PROBLEM STATEMENT:
Pictures aside, output each record exactly.

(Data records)
"""
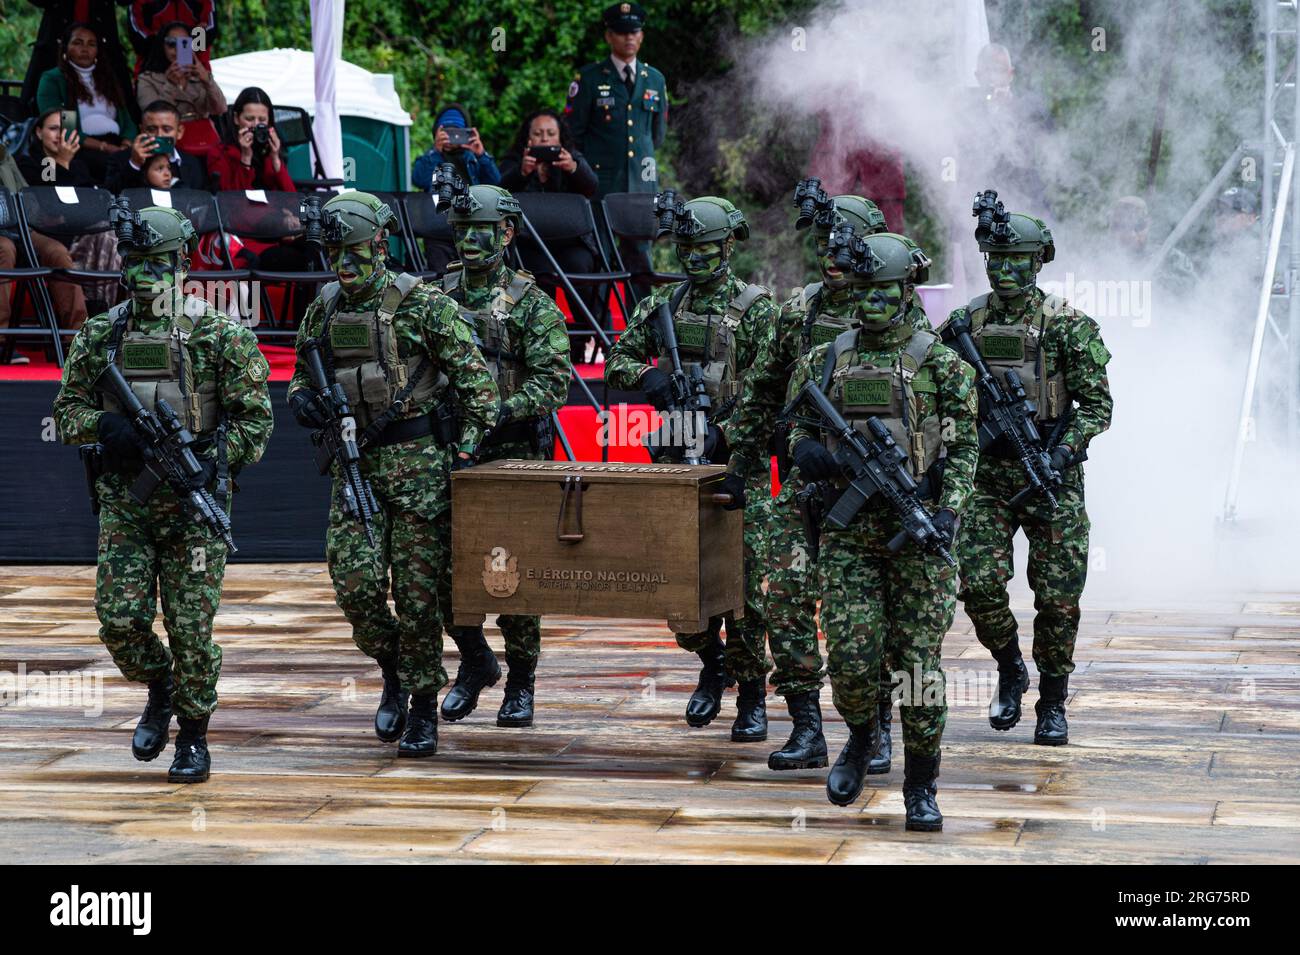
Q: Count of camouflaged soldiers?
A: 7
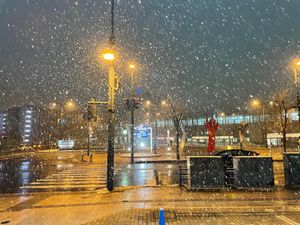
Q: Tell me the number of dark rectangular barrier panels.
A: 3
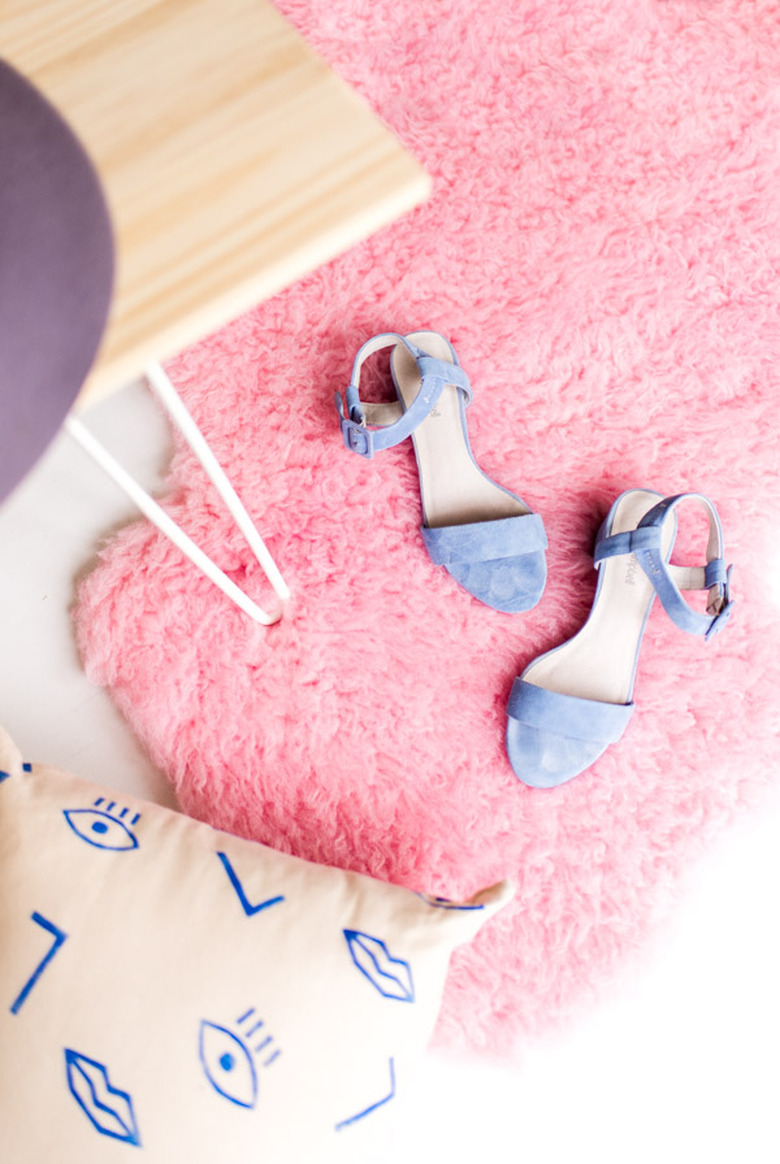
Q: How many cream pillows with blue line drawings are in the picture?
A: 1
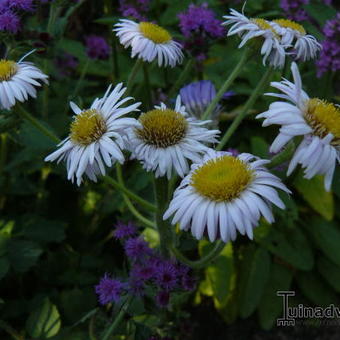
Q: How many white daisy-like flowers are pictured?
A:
"""
COMPLETED EXERCISE:
Q: Count of camouflaged soldiers?
A: 7
Q: Tell me the number of dark rectangular barrier panels.
A: 3
Q: How many cream pillows with blue line drawings are in the picture?
A: 1
Q: How many white daisy-like flowers are pictured?
A:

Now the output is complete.